Work instructions: This task calls for copying every line in the data below that contains the word "does".

Data supplied:
"""

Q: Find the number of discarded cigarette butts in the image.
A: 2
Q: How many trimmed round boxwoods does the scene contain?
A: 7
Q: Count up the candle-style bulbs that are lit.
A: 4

"""
"""

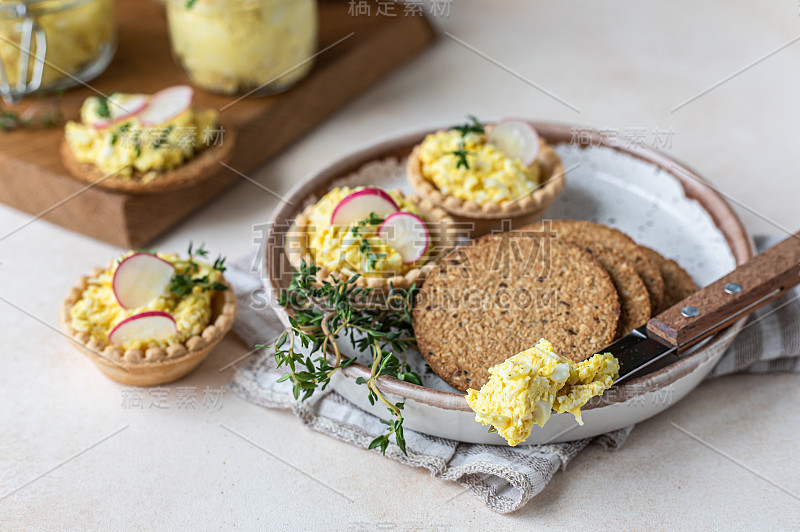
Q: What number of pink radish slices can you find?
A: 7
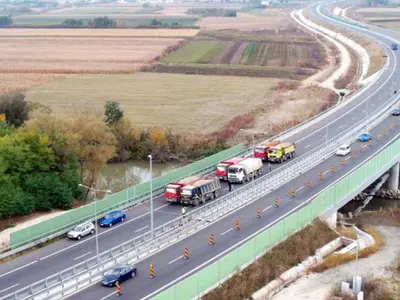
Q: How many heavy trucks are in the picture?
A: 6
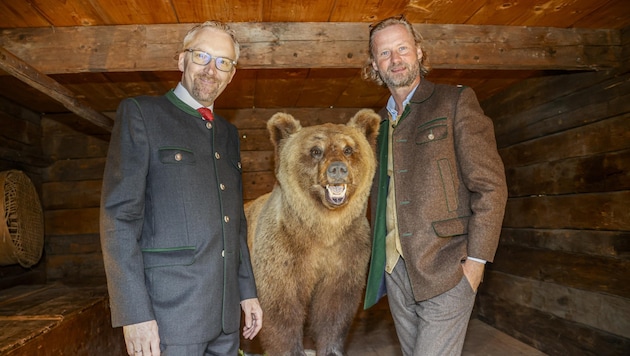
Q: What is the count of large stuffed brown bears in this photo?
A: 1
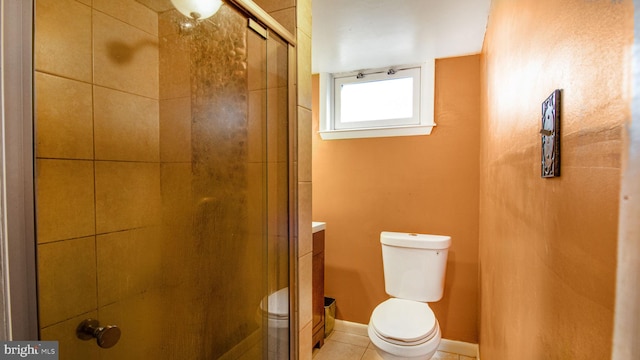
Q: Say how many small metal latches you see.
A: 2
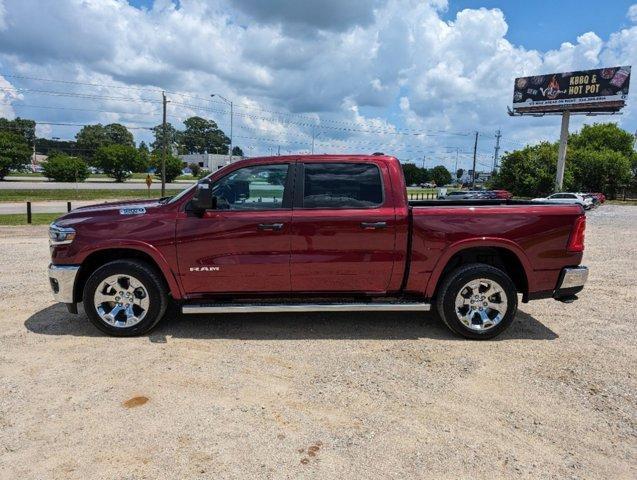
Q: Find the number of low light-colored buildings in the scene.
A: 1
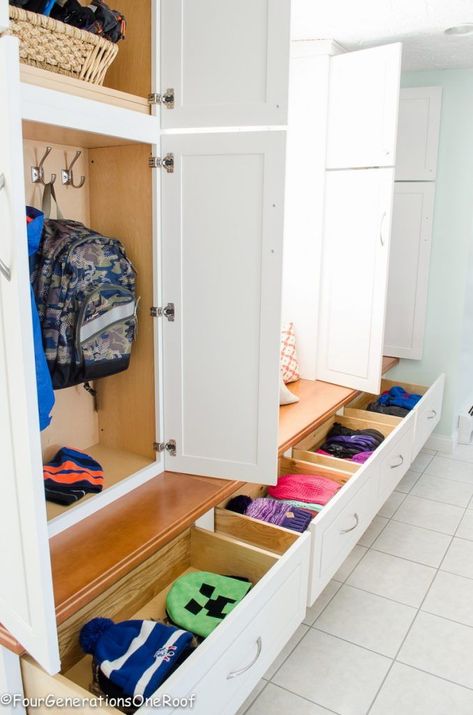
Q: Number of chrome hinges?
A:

"""
"""

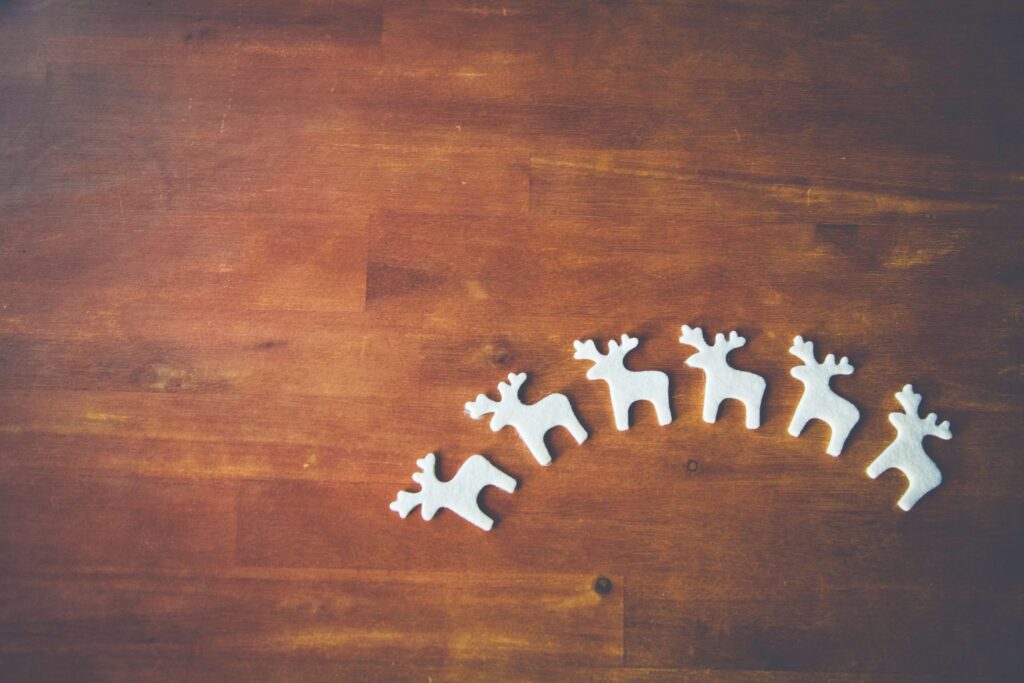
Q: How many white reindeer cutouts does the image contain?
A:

"""

Answer area:
Q: How many trimmed round boxwoods does the scene contain?
Q: How many white reindeer cutouts does the image contain?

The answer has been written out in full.